Let's create a CMakefile for it. So we can reduce several dependencies searching issue.

  1. llm.c is just an executable train_gpt2 and train_gpt2cu. In this PR i separated some functions and made it a shared lib. well, that probably WORKS, but llm.c is changing every day, it will take a lot of effort to rebase if we can't upstream our changes, or we have to lock the version (lost the ability to improve in the future!)

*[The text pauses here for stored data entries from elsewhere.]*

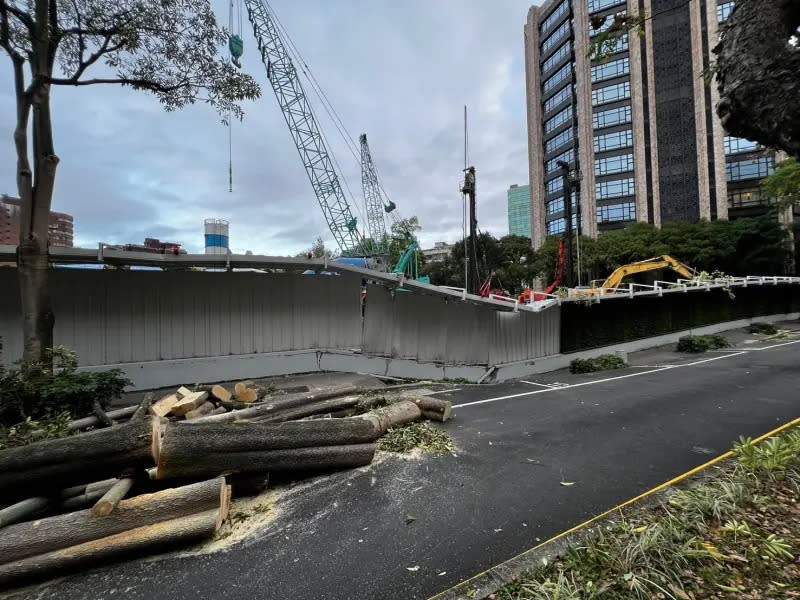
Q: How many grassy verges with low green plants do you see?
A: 1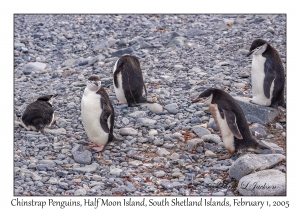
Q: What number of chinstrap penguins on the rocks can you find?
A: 5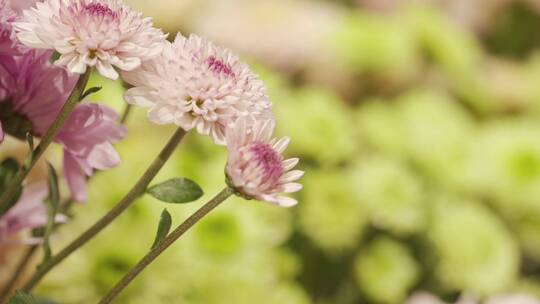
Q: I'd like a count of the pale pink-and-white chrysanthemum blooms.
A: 3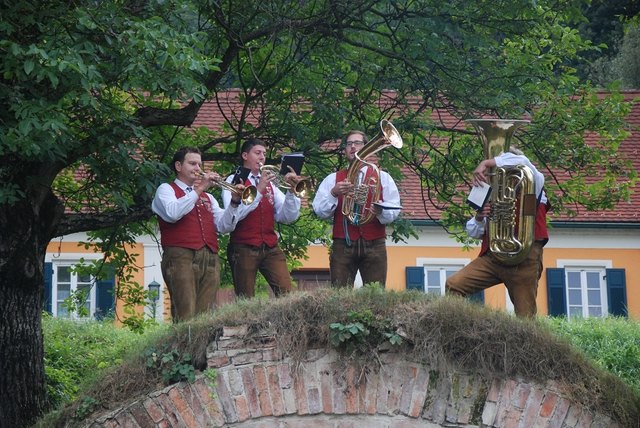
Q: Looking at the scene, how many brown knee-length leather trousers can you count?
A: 4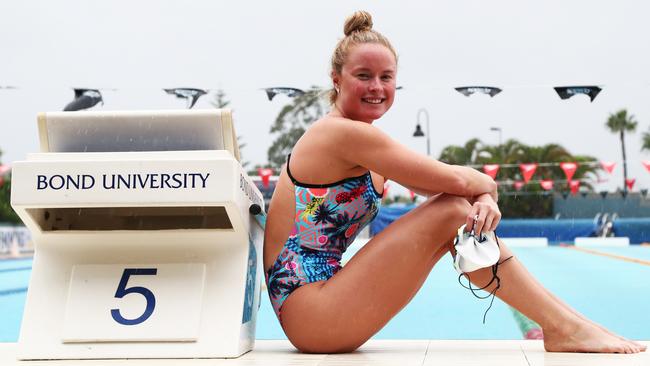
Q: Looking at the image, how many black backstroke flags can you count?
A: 5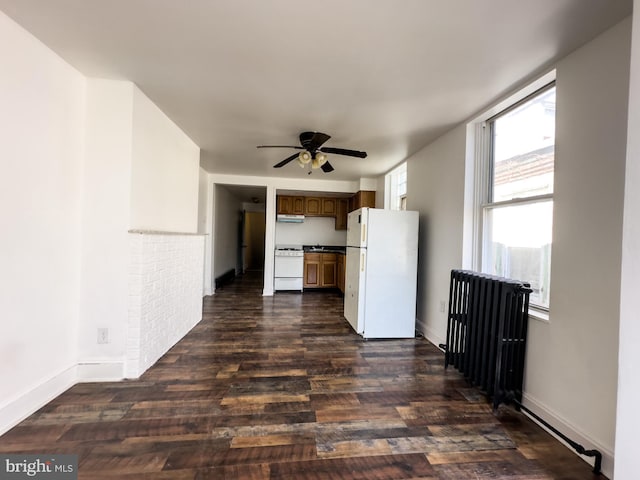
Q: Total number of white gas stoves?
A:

Since there is an issue talked about the CMake support, I don't think the upstream would like to merge our changes.
Instead, let's lock the version. Then, if we need new features or improvements from upstream, we can manually improve it by rebasing.

  1. llm.c supports training on the cpu and gpu. HOWEVER, they seem just to copy & paste the old code and rewrite some logic, so no abstractions and a lot of code doing very similar things, even with SAME symbols... that said, we can't link with train_gpt2_cpu.so and train_gpt2_gpu.so together, cuz that will cause symbol conflicts. my current plan is to use dynamic library loading (dlopen), only loading the corresponding lib based on what users have chosen. the drawback is the performance penalty, and we have to ship these libs, together with WasmEdge. Or we only support cpu training atm.

IMO, we should have a flag in the CMakefile, so users can choose which backend they really need. I expect that there will be two plugins, one for CPU and another for GPU(cuda). This should be easier for the installer, and let users select which version they want.

  1. well, llm.c can't train gpt2 from scratch but needs an existing checkpoint. if you take a look at their examples, they first train gpt2 using pytorch for a few epochs, and then llm.c will take over the process. that said, even we successfully exposed these interfaces to wasm or rust, we still need python.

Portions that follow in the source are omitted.